Es steht für Umwege und Wendepunkte, für das Umdrehen und das Ankommen. Und es erinnert daran: Auch unser Lebensweg führt durch viele Biegungen und Windungen, durch leidvolle und glückliche Zeiten – und doch hat er ein Ziel.
An diesem Sommerabend laden Kräuterpädagogin und Labyrinthbauerin Heidi Rippel und Diakonin und Bildungsreferentin Petra Messingschlager ein, das Labyrinth neu zu entdecken – als Symbol, als Erfahrungsraum und als Einladung zur Besinnung.
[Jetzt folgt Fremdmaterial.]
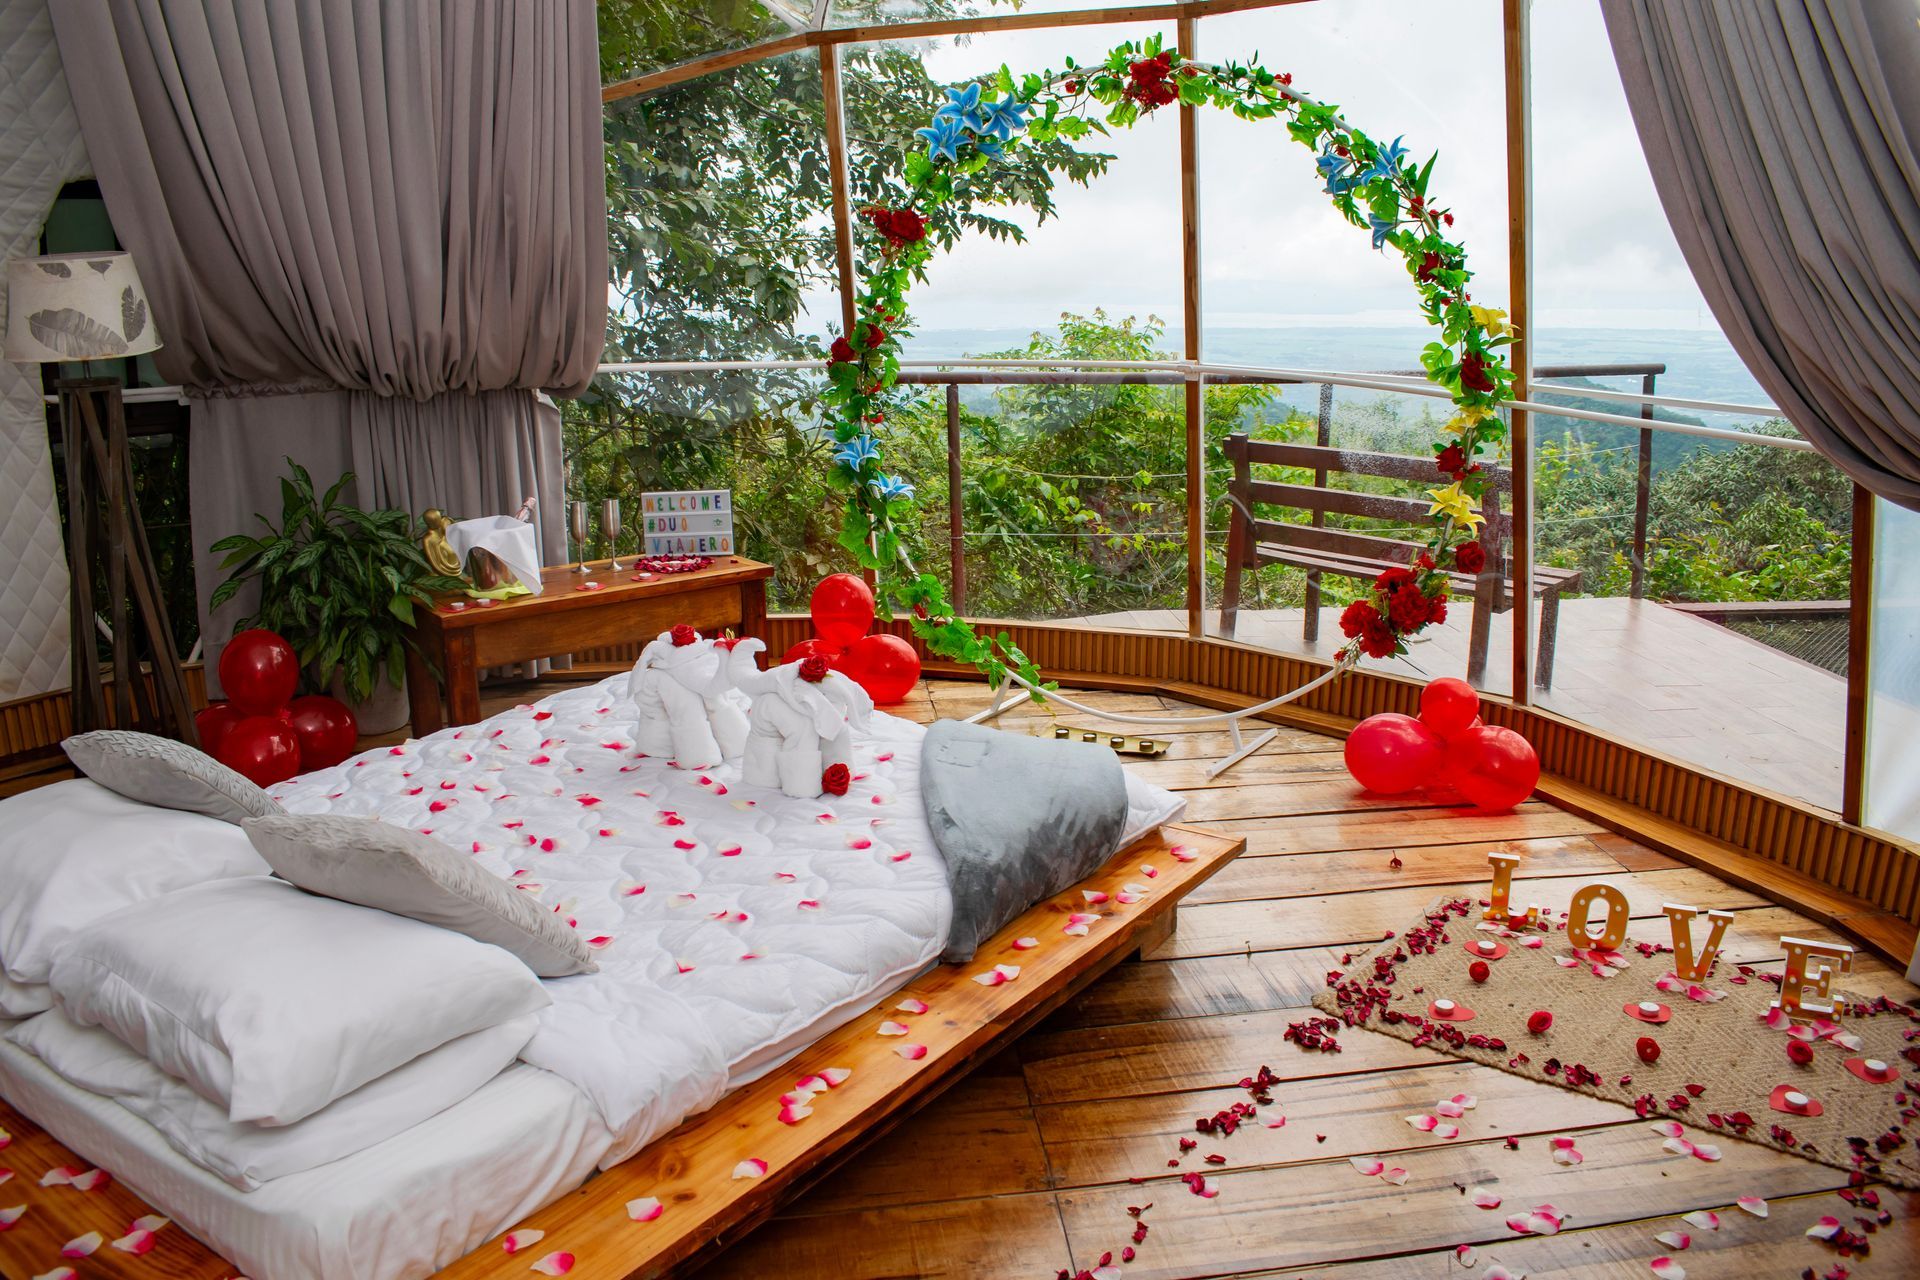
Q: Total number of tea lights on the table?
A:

Sie vermitteln Hintergrundwissen zur kulturellen, spirituellen und persönlichen Bedeutung des Labyrinths, zeigen Gestaltungsmöglichkeiten und eröffnen kreative Zugänge zu diesem uralten Symbol.
Außrdem wird es auch Gelegenheit geben, das Bodenlabyrinth vor der Erlöserkirche selbst zu gehen – Schritt für Schritt, im eigenen Tempo, und sich anschließend mit den anderen Teilnehmenden über die eigenen Erfahrungen und Gedanken auszutauschen.